Any picture in the data below should be skipped, while every line is repeated exactly.
RECORDS FOR THIS EXERCISE section start
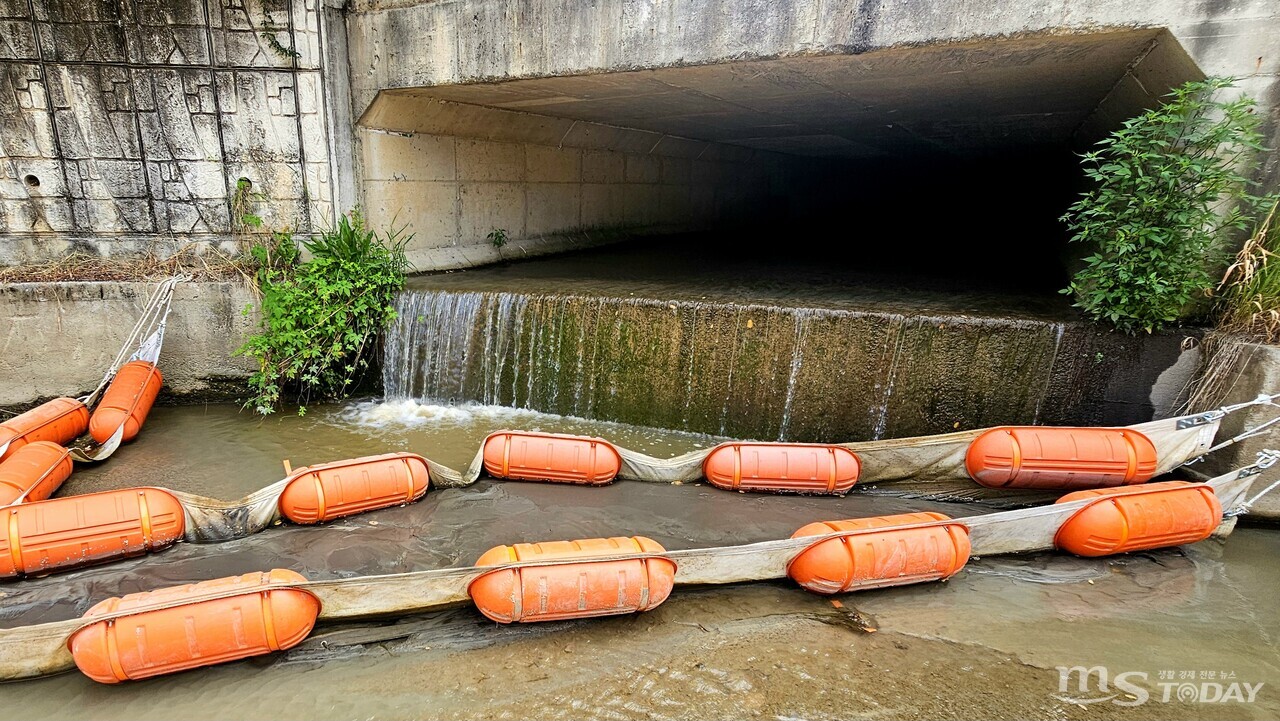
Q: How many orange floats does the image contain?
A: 12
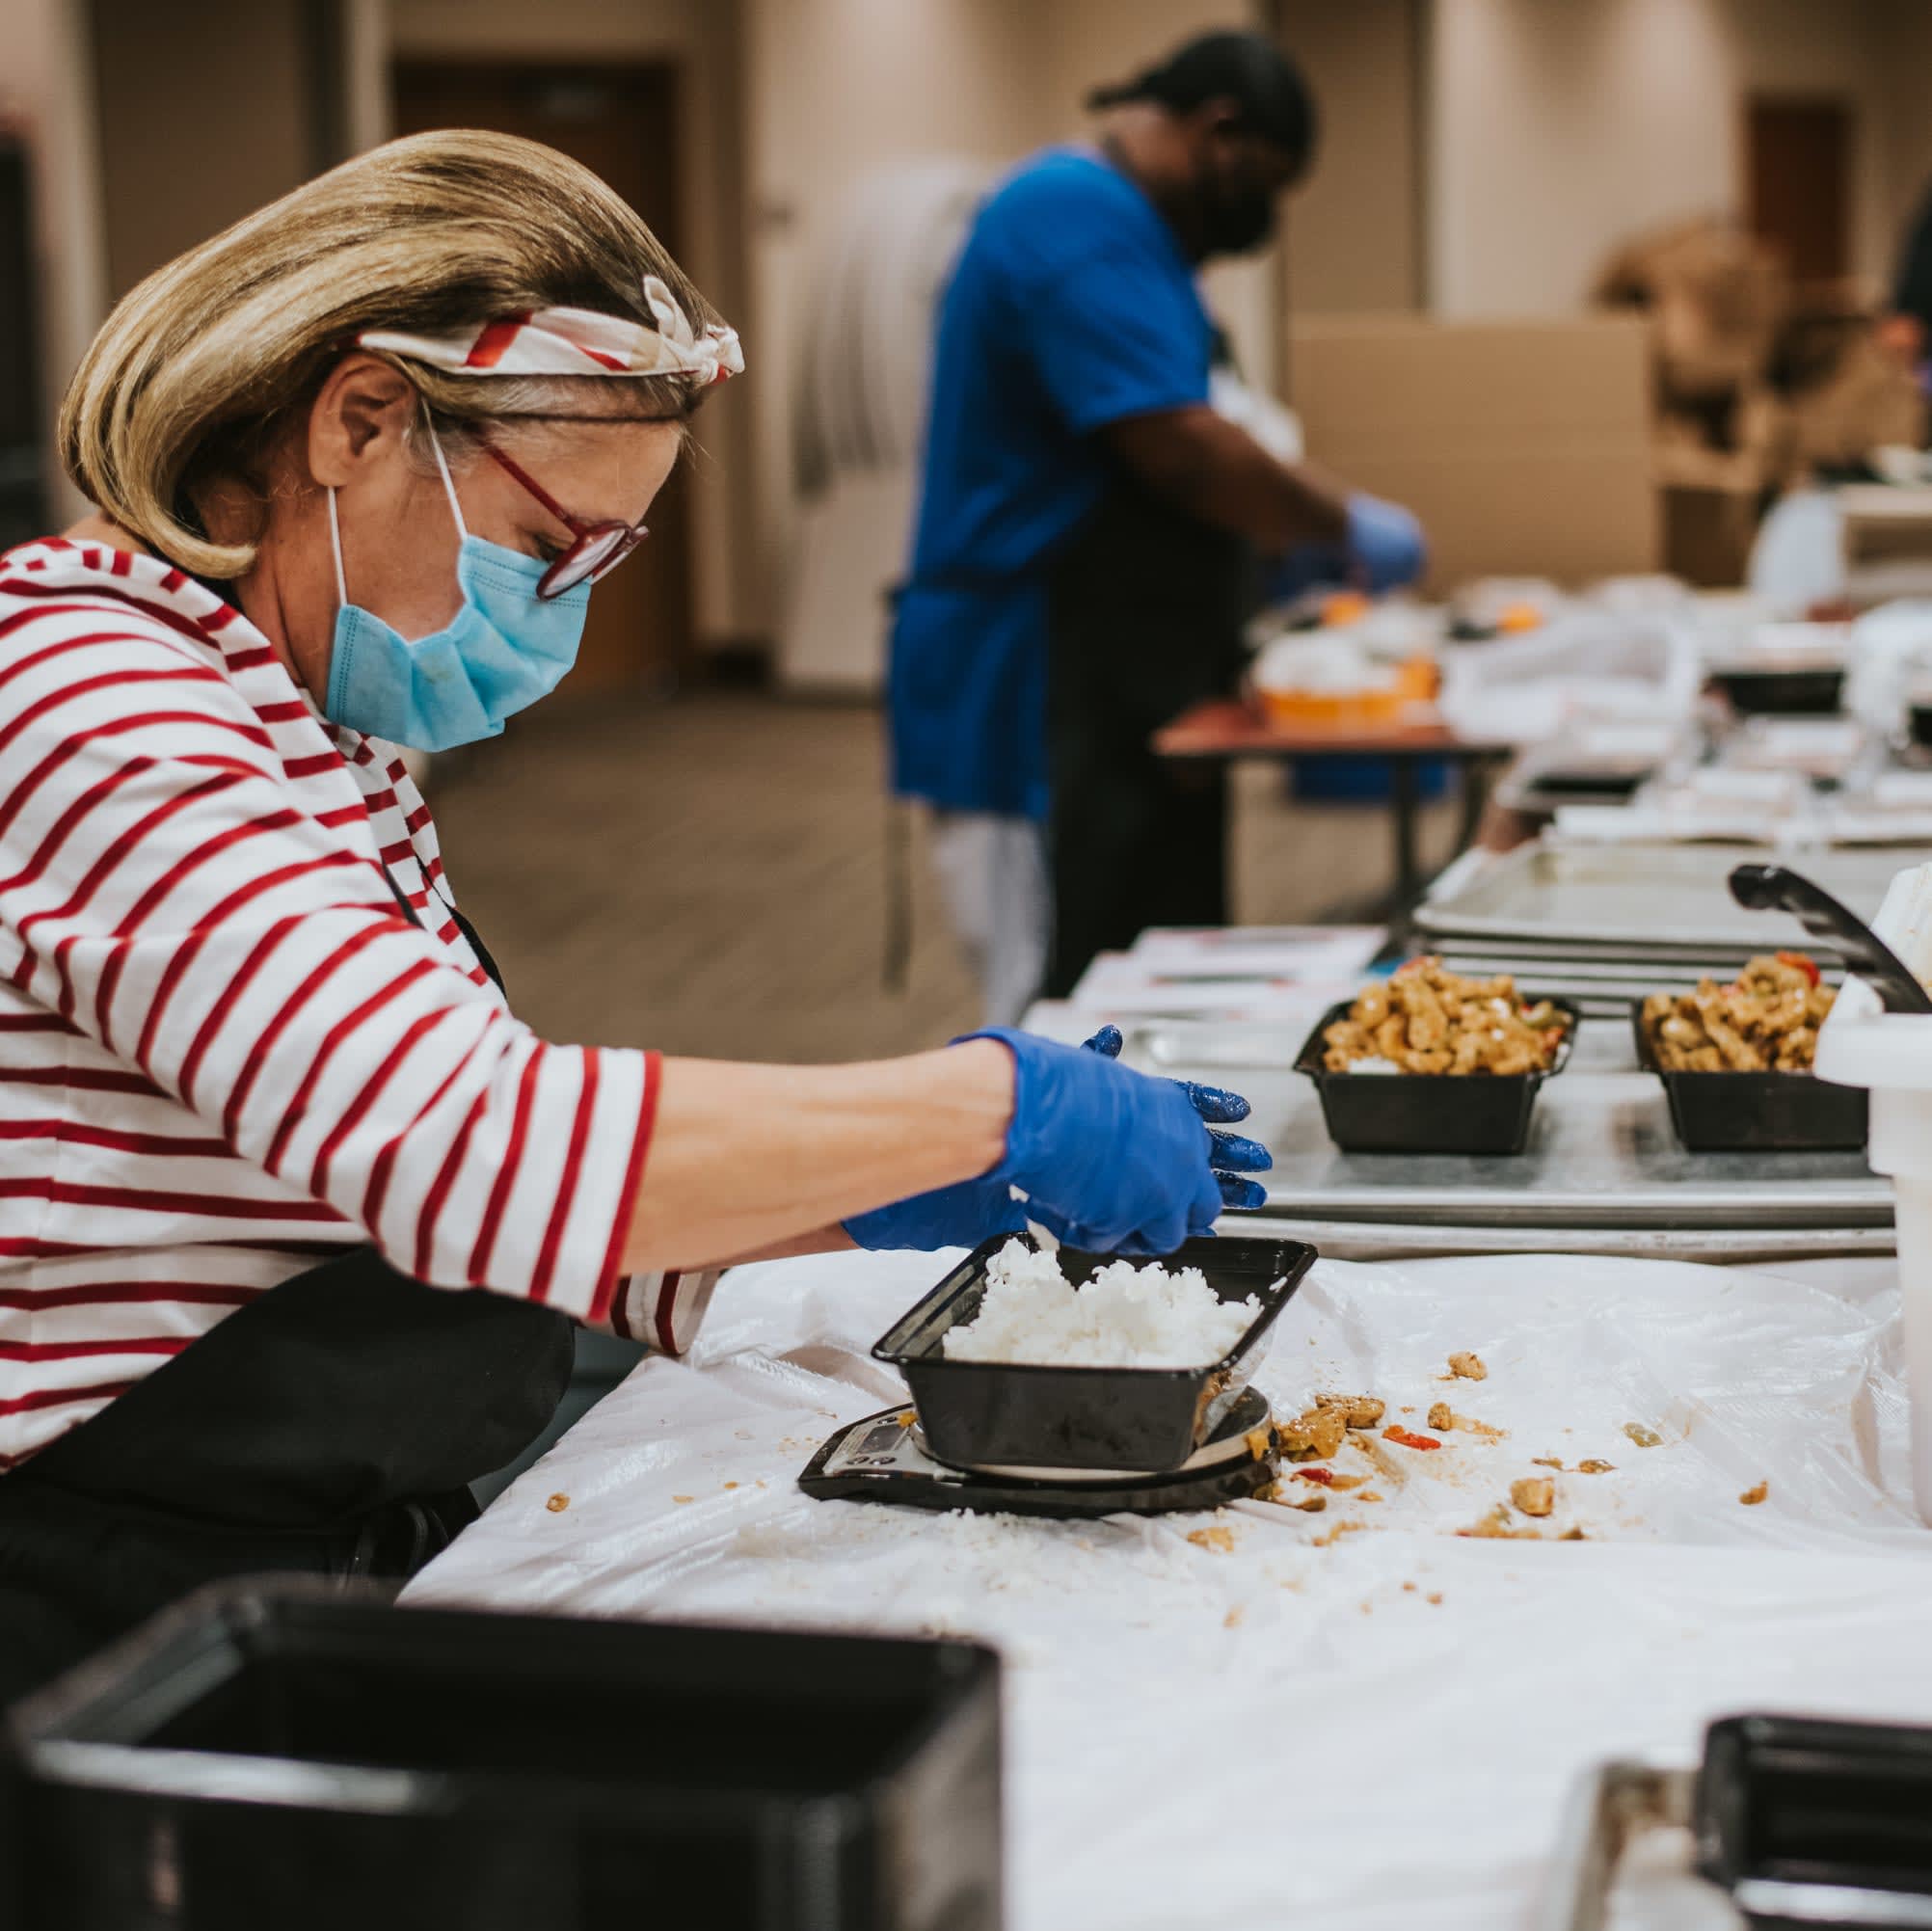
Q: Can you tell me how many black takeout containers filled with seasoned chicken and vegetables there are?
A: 2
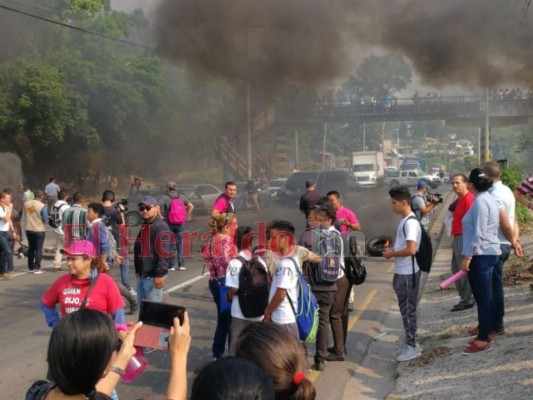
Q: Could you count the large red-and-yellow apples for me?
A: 0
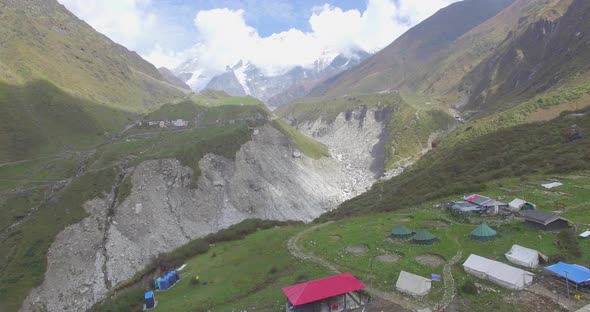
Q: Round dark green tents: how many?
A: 3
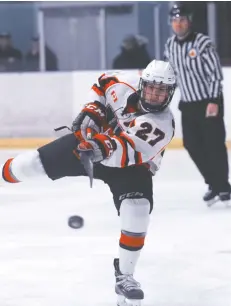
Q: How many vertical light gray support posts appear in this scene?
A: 4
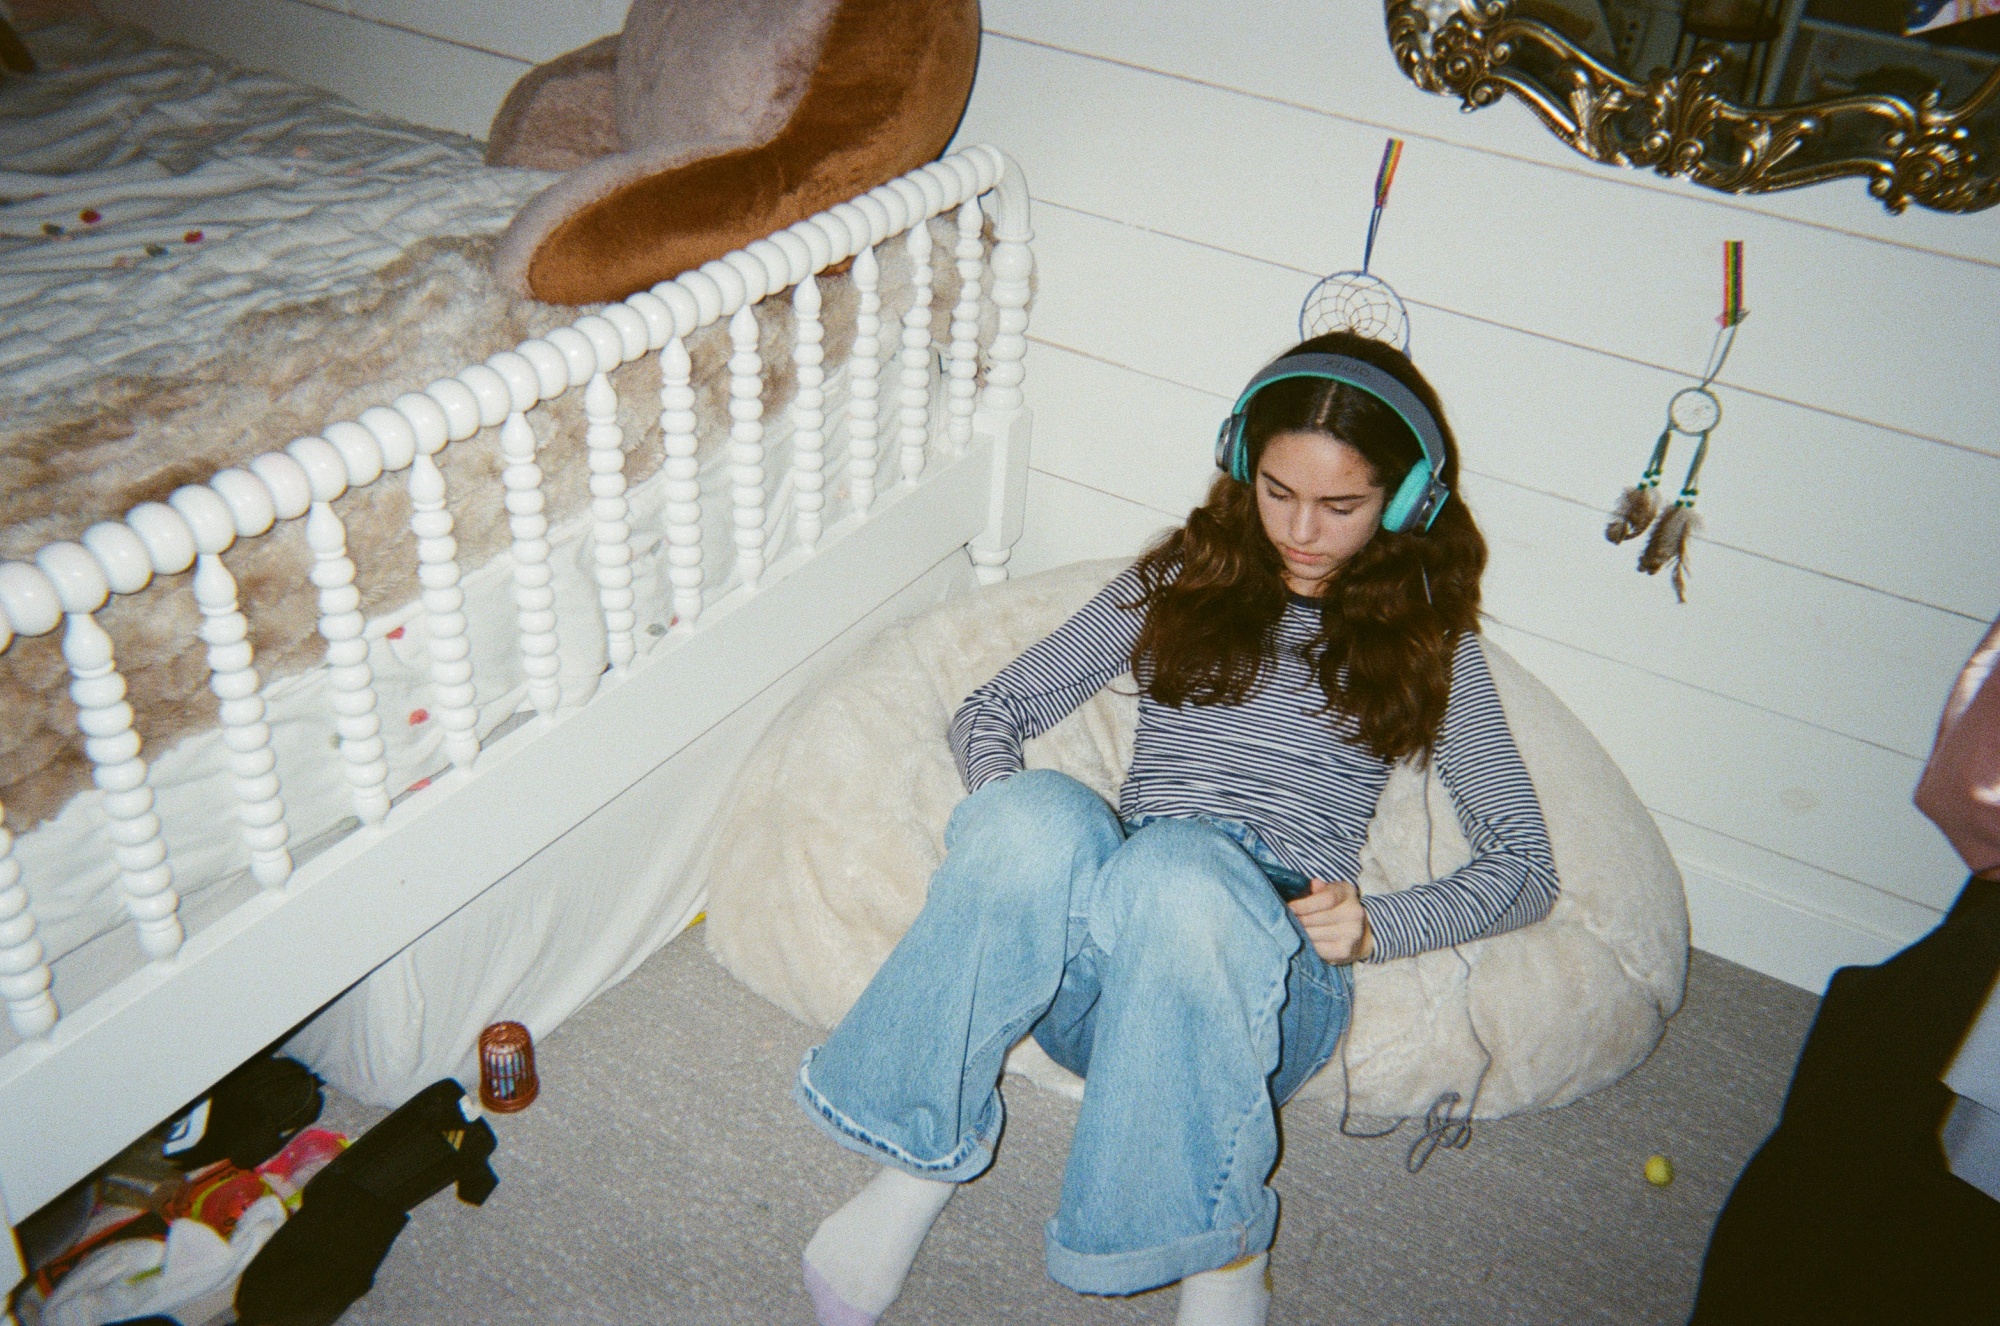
RECORDS FOR THIS EXERCISE section end
§ ANSWER TO THE EXERCISE
Q: How many orange floats does the image contain?
A: 12
Q: Can you tell me how many black takeout containers filled with seasoned chicken and vegetables there are?
A: 2
Q: Could you count the large red-and-yellow apples for me?
A: 0
Q: Round dark green tents: how many?
A: 3
Q: How many vertical light gray support posts appear in this scene?
A: 4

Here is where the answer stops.